Visual inspection indicates that NE is able to greatly improve the overall similarity network for fine-grain identification (Fig. 4a). While both encodings partially separate the species, before applying NE, all the images are tangled together without a clear clustering. On the other hand, the resulting similarity network after applying NE clearly shows 10 clusters corresponding to different butterfly species (Fig. 4a). More specifically, given a query, the original input networks fail to capture the true affinities between the query butterfly and its most similar retrievals, while NE is able to correct the affinities and more reliably output the correct retrievals (Fig. 4b).

Fig. 4.

Fig. 4

Network-based butterfly species identification. (Best seen in color.) a Example showing that combining different image vectorizations into a similarity network, followed by a denoising of the similarity network can improve retrieval performance. Visualization of encoded butterfly images in the form of a butterfly similarity network. From left to right: Fisher Vector encoding method, VLAD encoding method (Supplementary Note 1), and the denoised similarity network by our method (NE). The legend shows an example photograph32 of each butterfly species included in the network. b Retrieval by each encoding method. Given a query butterfly, raw image vectorizations fail to correctly retrieve other butterflies from the same class (i.e., same species) while the network denoised by NE correctly recovers similarities between the query and its neighbors within the same class. All photographs are taken with permission from the Leeds Butterfly image dataset32. c Species identification accuracy when varying the number of retrieved images. A detailed comparison with other methods. Each curve shows the identification accuracy (Supplementary Note 2) as a function of number of retrievals for one method

To quantify the improvements due to NE in the task of species identification, we use identification accuracy, a standard metric which quantifies the average numbers of correct retrievals given any query of interests (Supplementary Note 2). A detailed comparison between NE and other alternatives by examining identification accuracy of the final network with respect to different number of top retrievals demonstrates NE’s ability in improving the original noisy networks (Fig. 4b). For example, when considering top 40 retrievals, NE can improve the raw network by 18.6% (more than 10% better than other alternatives). Further, NE generates the most significant improvement in performance (41% over the raw network and more than 25% over the second best alternative), when examining the top 80 retrieved images.

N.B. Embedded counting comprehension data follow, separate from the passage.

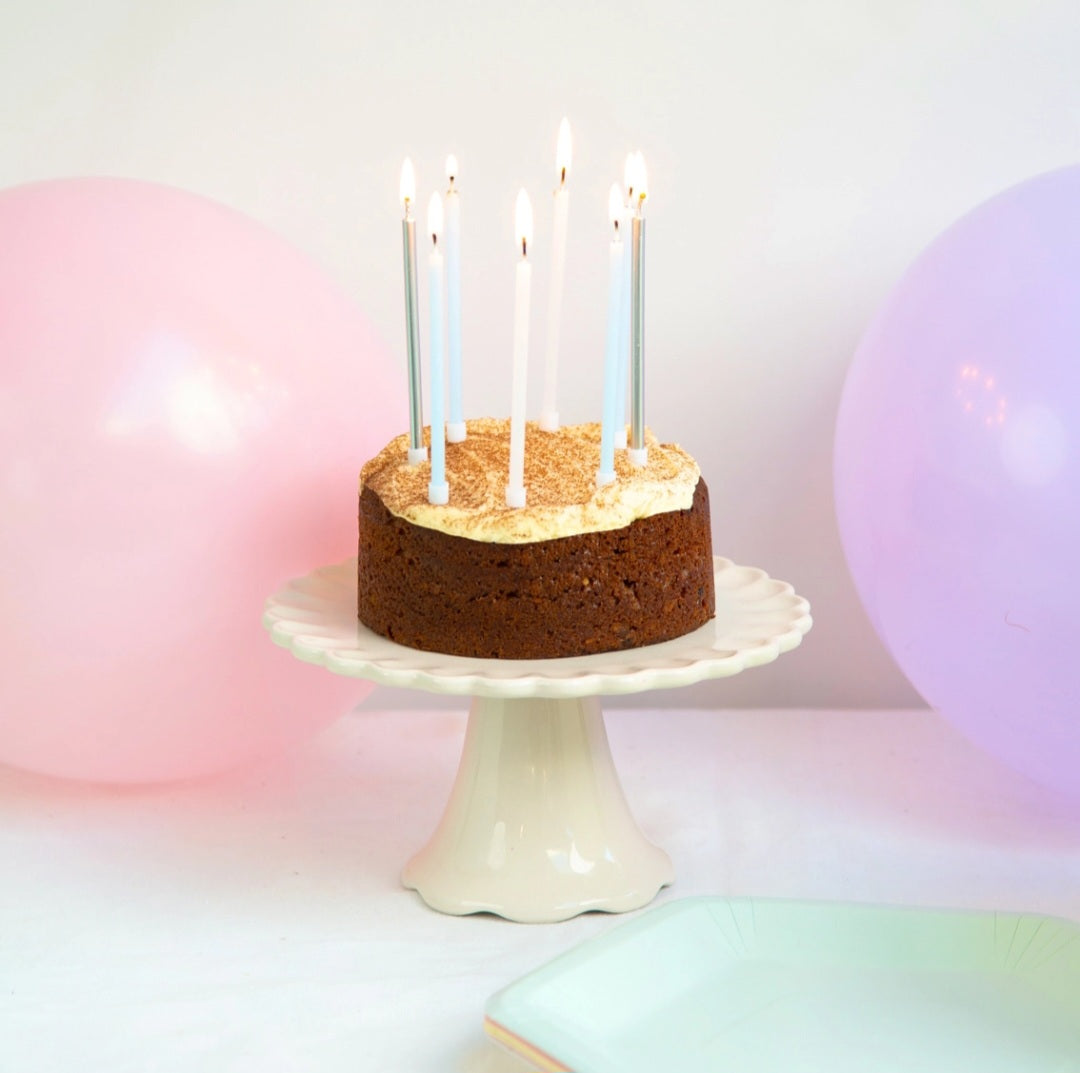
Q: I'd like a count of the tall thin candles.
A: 8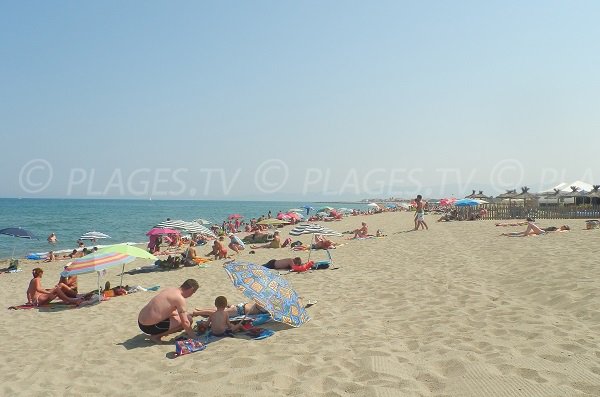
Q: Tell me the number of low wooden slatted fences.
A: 1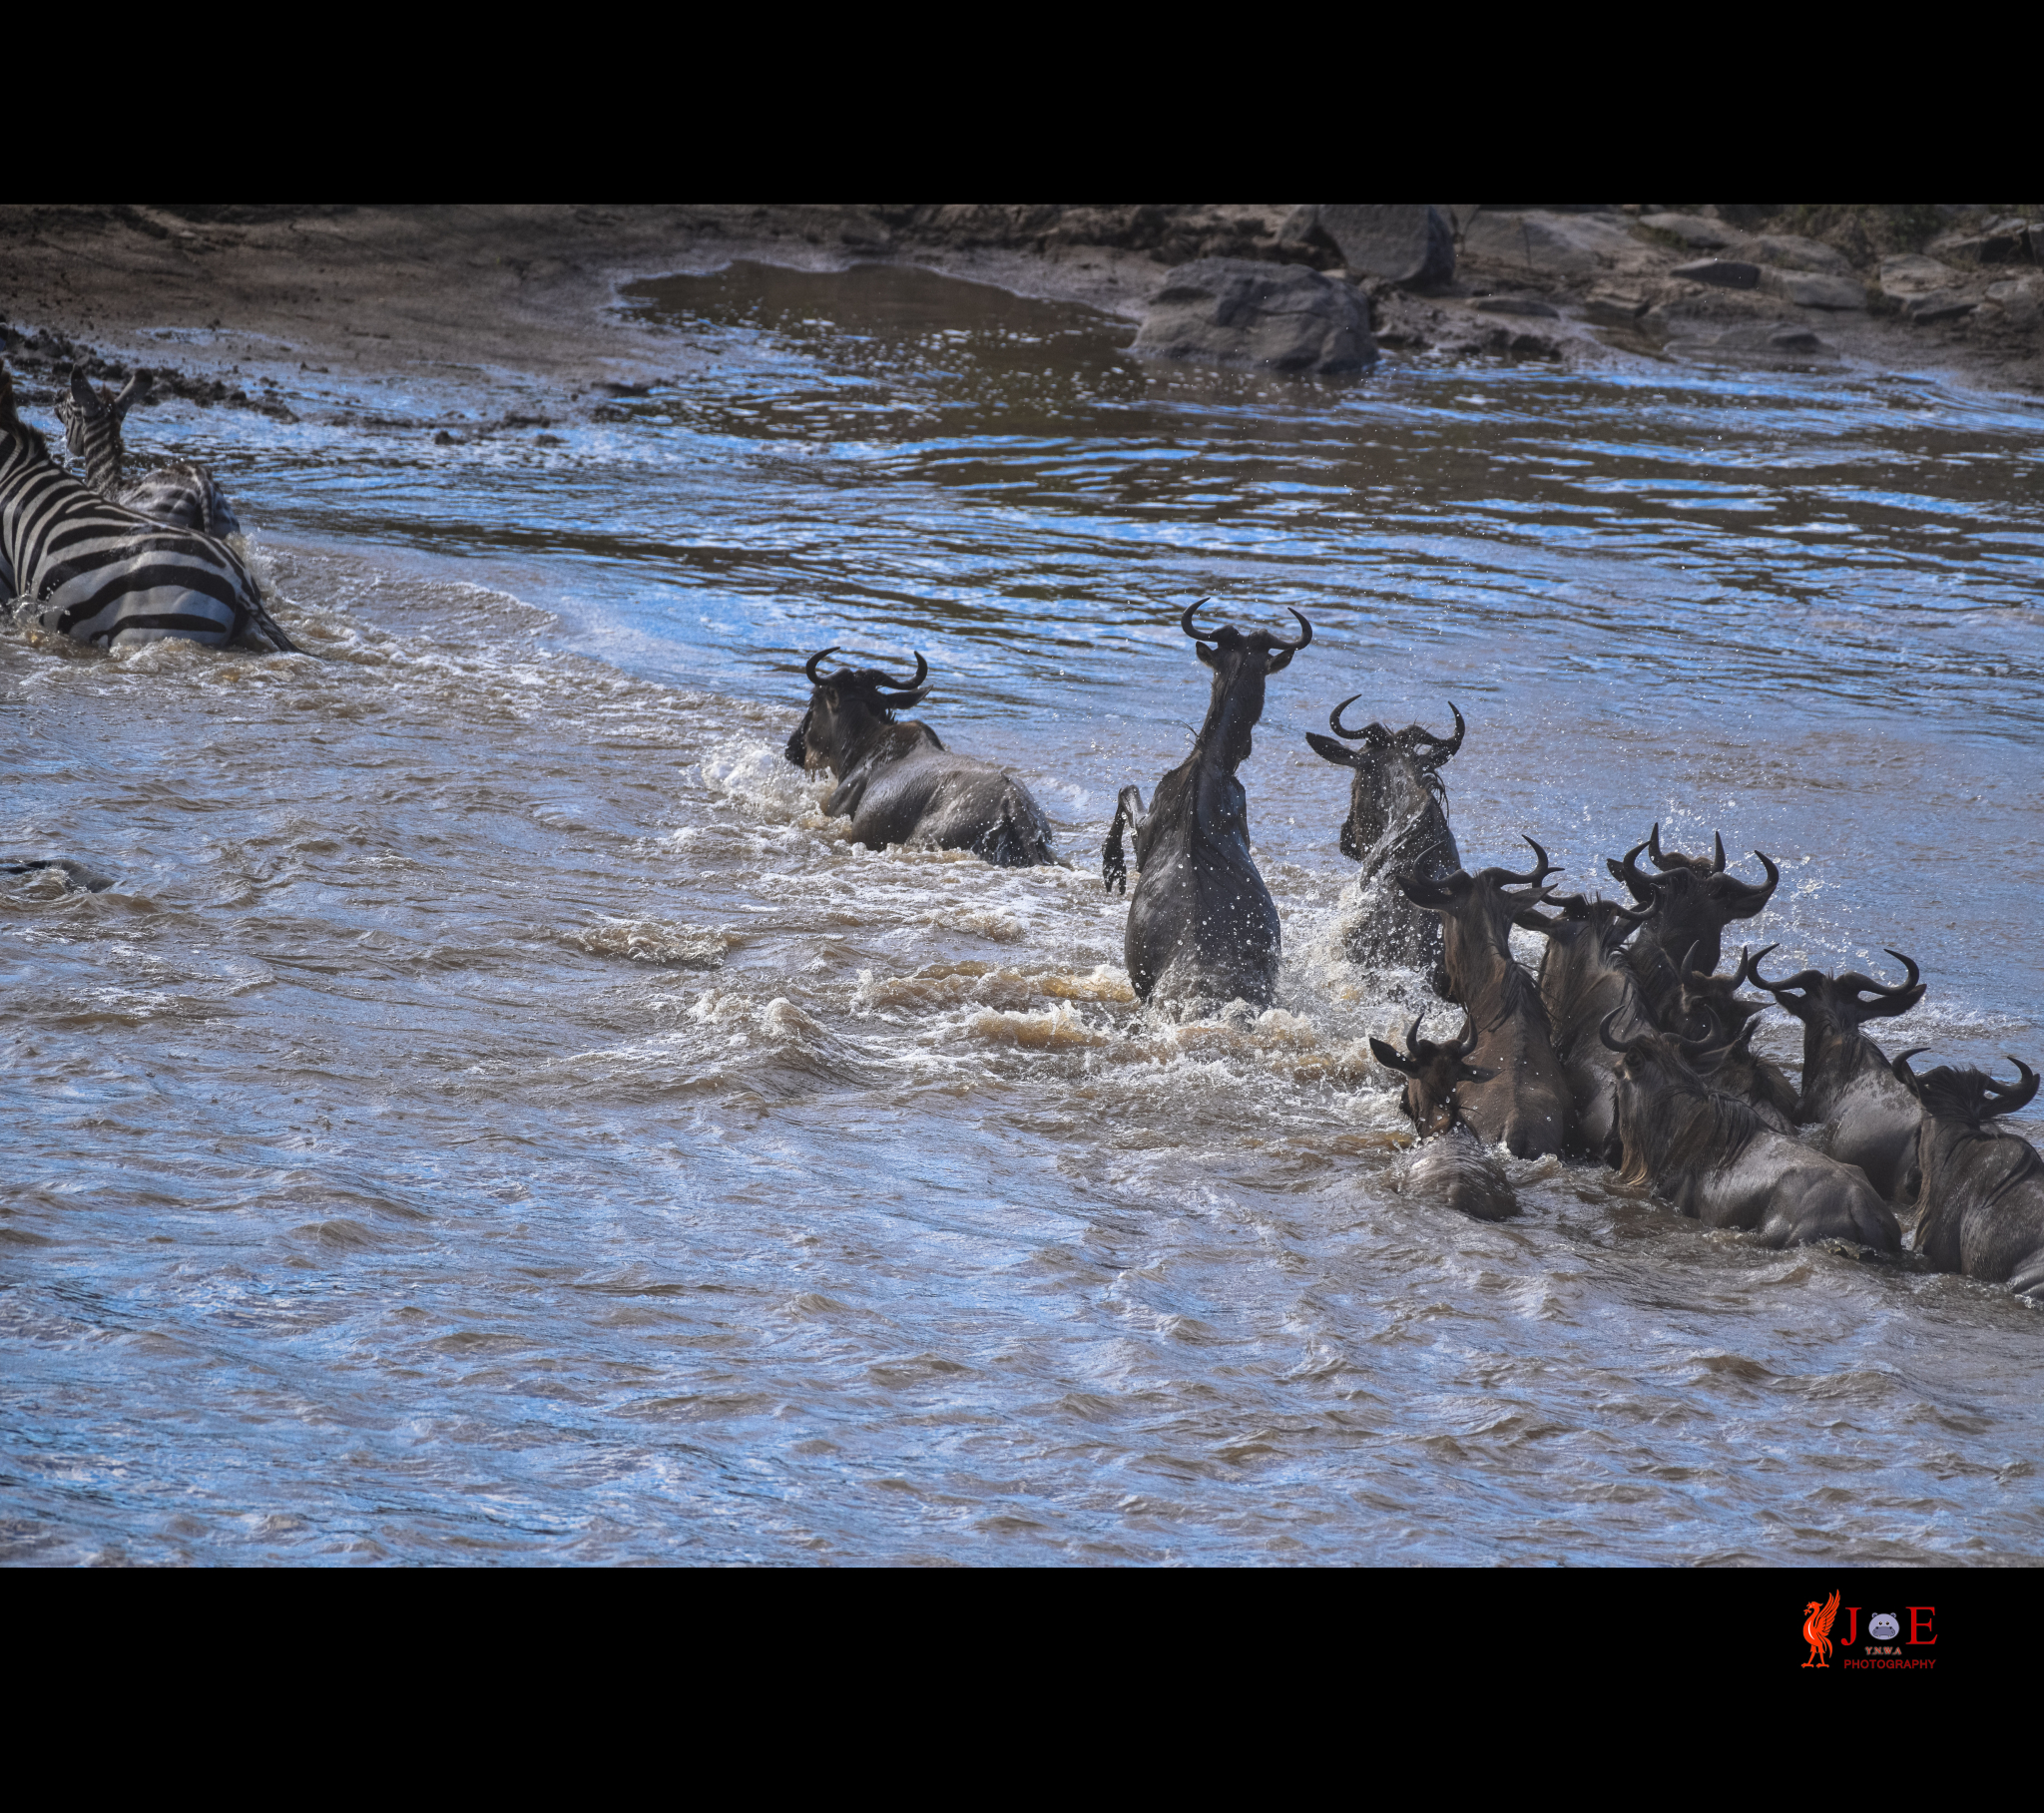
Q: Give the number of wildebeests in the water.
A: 12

Current denoising methods suffer from high sensitivity to the hyper-parameters when constructing the input similarity networks, e.g., the variance used in Gaussian kernel (Supplementary Note 1). However, our model is more robust to the choice of hyper-parameters (Supplementary Fig. 3). This robustness is due to the strict structure enforced by the preservation of symmetry and DSM structure during the diffusion process (see Supplementary Note 3).

Discussion

We proposed NE as a general method to denoise-weighted undirected networks. NE implements a dynamic diffusion process that uses both local and global network structures to construct a denoised network from its noisy version. The core of our approach is a symmetric, positive semi-definite, doubly stochastic matrix, which is a theoretically justified replacement for the commonly used row-normalized transition matrix33. We showed that NE’s diffusion model preserves the eigenvectors and increases the eigengap of this matrix for large eigenvalues. This finding provides insight into the mechanism of NE’s diffusion and explains its ability to improve network quality15,16. In addition to increasing the eigengap, NE disproportionately trims small eigenvalues. This property can be contrasted with the principal component analysis (PCA) where the eigenspectrum is truncated at a particular threshold. Through extensive experimentation, we show that NE can flexibly fit into important network analytic pipelines in biology and that its theoretical properties enable substantial improvements in the performance of downstream network analyses.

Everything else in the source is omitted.